La predetta disciplina legislativa, infatti, elaborava una definizione generale di «associazione dei consumatori e degli utenti», qualificandola come formazione sociale che abbia quale scopo statutario esclusivo la tutela dei diritti e degli interessi della propria categoria di riferimento; attribuendo una generale legittimazione ad agire, in ogni sede giurisdizionale (ordinaria e amministrativa), a quelle associazioni che superino la soglia di un predeterminato livello di rappresentatività, documentato dalla ottenuta iscrizione in un «elenco» istituito presso il Ministero dell'Industria.
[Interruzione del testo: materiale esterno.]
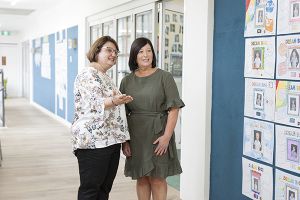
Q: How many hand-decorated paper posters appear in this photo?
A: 10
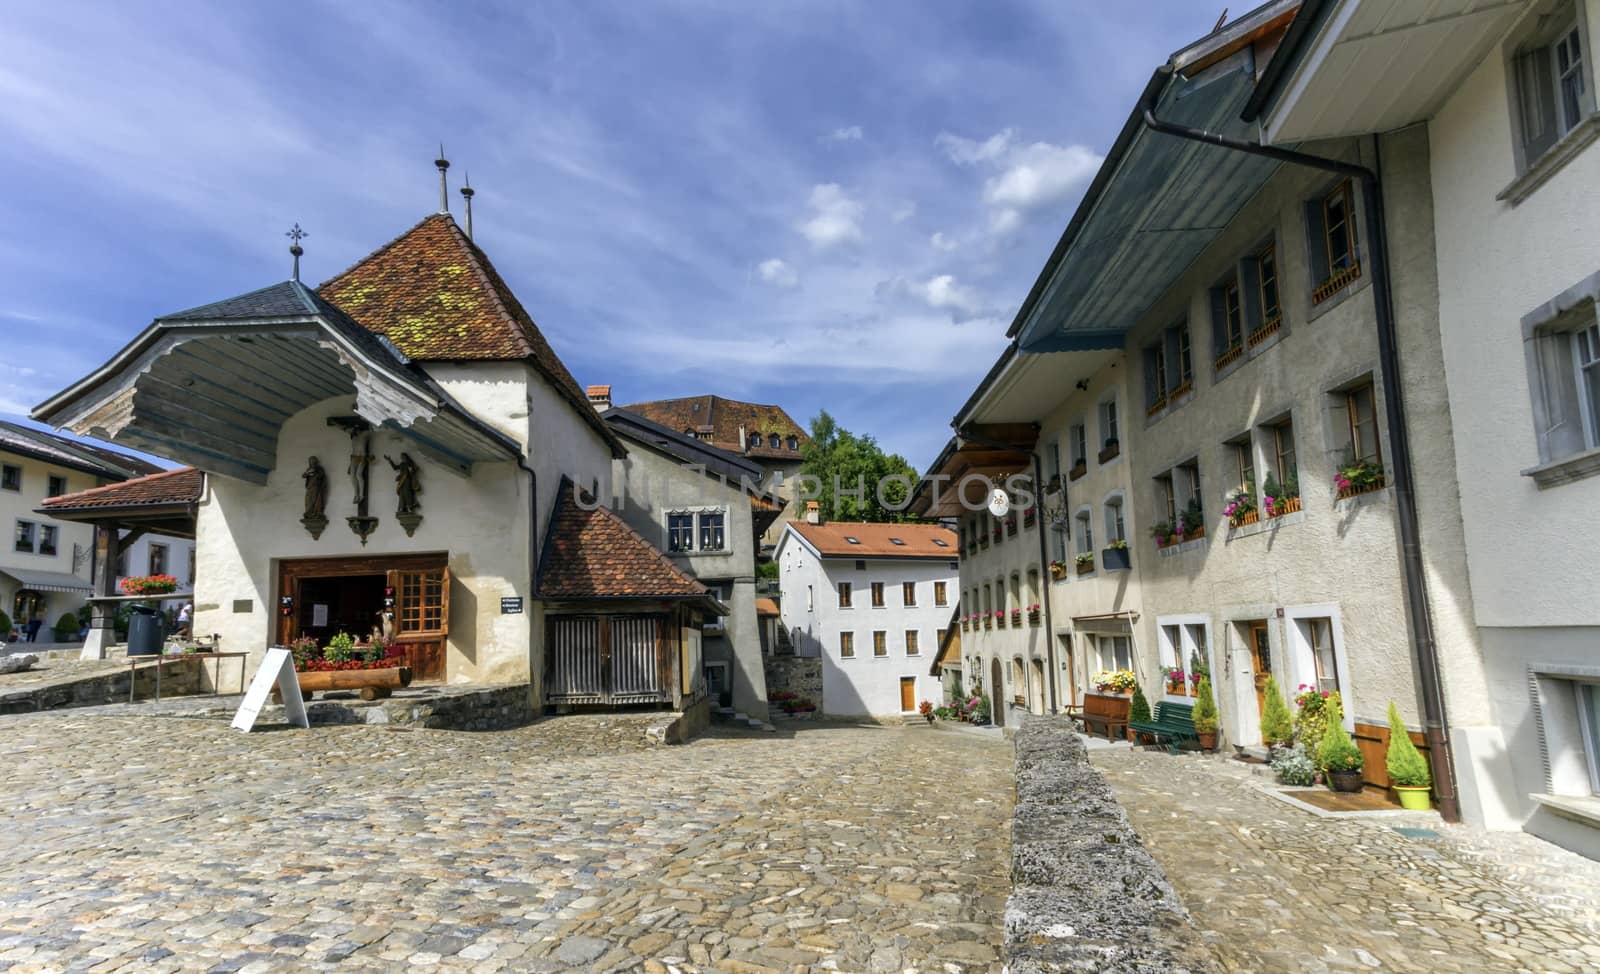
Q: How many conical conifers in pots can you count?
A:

Invero la precedente L. 30/07/1998, n. 281, denominata “Disciplina dei diritti dei consumatori e degli utenti” già prevedeva per le associazioni dei consumatori e degli utenti inserite nell'elenco di cui all'articolo 5, la legittimazione ad agire, a tutela degli interessi collettivi, richiedendo al giudice competente:

a) di inibire gli atti e i comportamenti lesivi degli interessi dei consumatori e degli utenti;

b) di adottare le misure idonee a correggere o eliminare gli effetti dannosi delle violazioni accertate;

c) di ordinare la pubblicazione del provvedimento su uno o più quotidiani a diffusione nazionale oppure locale nei casi in cui la pubblicità del provvedimento può contribuire a correggere o eliminare gli effetti delle violazioni accertate.

Finanche nel periodo antecedente l’entrata in vigore della legge n. 281 nel 1998, la giurisprudenza aveva già avuto modo di riconoscere la legitimatio ad causam in capo alle associazioni rappresentative degli interessi dei consumatori per la proposizione delle azioni inibitorie e di declaratoria di inefficacia delle clausole contrattuali vessatorie, non subordinandola al possesso dei requisiti necessari per l’iscrizione nell’elenco delle Associazioni dei consumatori e degli utenti istituito presso l’allora Ministero dell’industria (oggi Sviluppo Economico), bensì accertando incidentalmente, di volta in volta, la sussistenza di indici concreti, quali l’oggetto statutario, la partecipazione ad organismi pubblici, precedenti riconoscimenti giurisdizionali (Corte d’Appello di Roma 24 settembre 2002).

A conclusione della presente breve rassegna, giova sollevare un ultimo spunto di riflessione sulla circostanza per cui, dall’affermazione del principio della legittimazione processuale delle precitate associazioni, discende la piena capacità delle medesime di spiegare intervento adesivo nei singoli giudizi in cui i consumatori siano parte, come risulta evidente nella massima che segue: Le associazioni dei consumatori e degli utenti sono legittimate ad intervenire nel giudizio instaurato da un consumatore avanti al giudice di pace per il recupero delle somme versate quale canone per il servizio di depurazione delle acque reflue a causa dell'inesistenza del servizio, giacché la legge 30 luglio 1998, n. 281 all'articolo 3 attribuisce ad esse la legittimazione ad agire, a tutela di interessi collettivi, al fine di inibire gli atti e i comportamenti lesivi degli interessi dei consumatori, senza preclusione delle azioni individuali di costoro, danneggiati dalle medesime violazioni.”